Three people have made the finalist list for the work they’ve done in the mining industry.
For his eight years' serving the mining industry in Parliament to now being an advocate through his PR agency, Norman Moore has been nominated for this year's Contribution to Mining award.
Moore served as WA's Minister for Mines during a period of unprecedented growth in the State's mining sector and drove many significant reforms for the industry.
From overhauling the states mine safety legislation after a spate of fatalities in 2008, to reforming the bond system, and introducing idea of the Minerals Research Institute of Western Australia, during his time as Minister Moor made significant changes which have proved particularly effective and well received by the mining industry.
In his current role Moore continues to aid the development of the industry, providing strategic advice to Cannings Purple's mining sector clients.
His knowledge, consultative approach and strong leadership has contributed to a productive minerals sector in WA.
Industry and academia hold Professor Bruce Hebblewhite in high esteem as an academic who combines innovative and practical research, effective and inspiring teaching methods and demonstrated leadership and organisational skills.
Under his leadership, the School of Mining Engineering, UNSW Australia is now internationally recognised for its excellence with strong enrolment numbers, research portfolio and a most impressive alumni roll.
Hebblewhite was also instrumental in the success of Mining Engineering Australia (MEA) which industry has recognised it has raised the standard of education, rationalising its delivery and ensuring its sustainability.
Hebblewhite's prime focus is meeting the educational needs and training of the industry, ensuring universities continue producing high quality graduates to continue the growth and strength of the Australian mining industry.
Natasha Cann is the owner of Mining Mentors and Mining Mums, no-cost, confidential mentoring services to help women in mining and resources advance their careers.
"Mining Mentors" and "Mining Mums" began to evolve more than 10 years ago when Natasha was leading teams at multi-national resources and mining company where she saw the hesitation women had about pursuing their careers.
In response, she began mentoring women in her own time by developing a free services via Skype and face-to-face.
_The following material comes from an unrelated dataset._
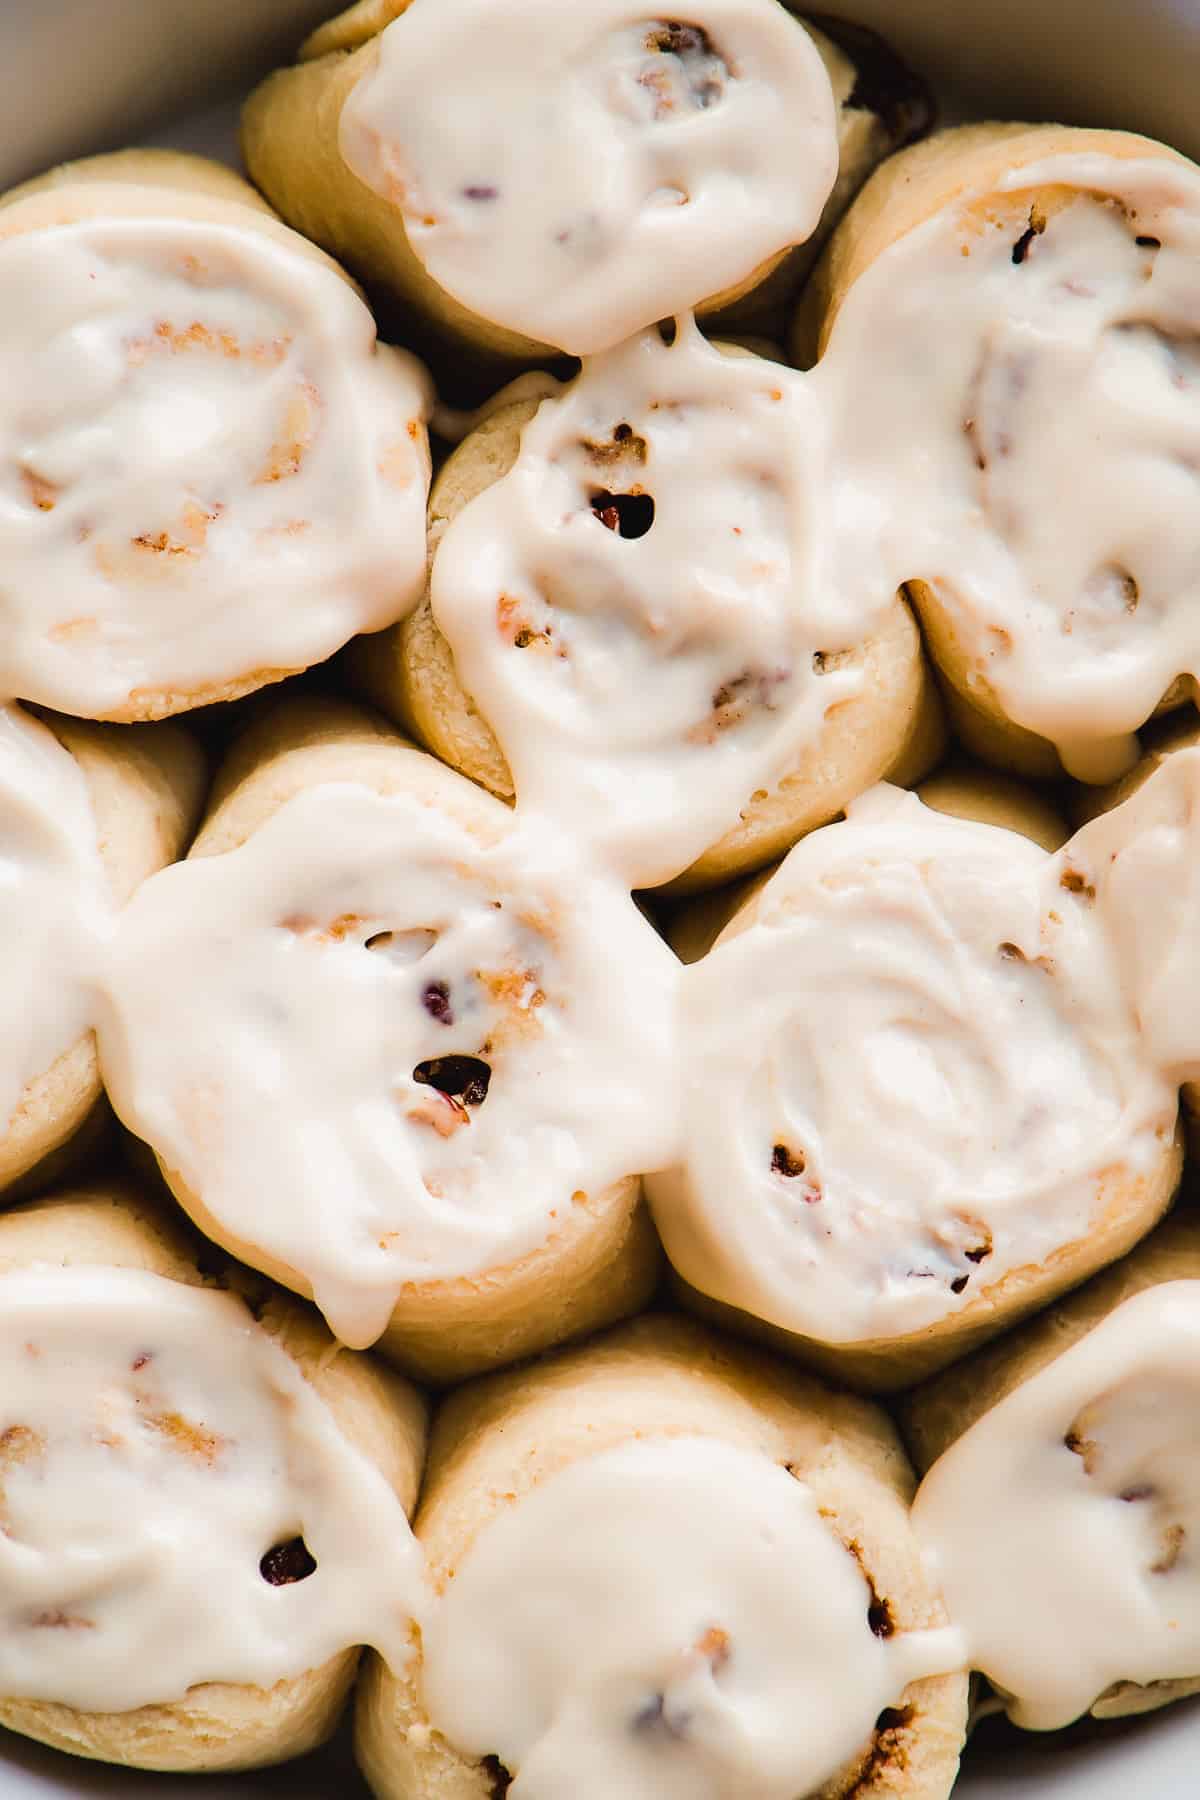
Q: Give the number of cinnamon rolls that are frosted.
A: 11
As a fourth generation miner with FIFO supervisory experience, Cann was well-placed to offer her know-how to women working within the sector.
Her services aim to help women in mining advance their careers by encouraging them to share advice, success and tribulations, and to identify their career and lifestyle goals.
Both programs foster talent by giving women working in the mining sector an avenue for open and honest communication.
Cann said she often receives calls or emails from women asking for advice but feeling they have no one to turn to.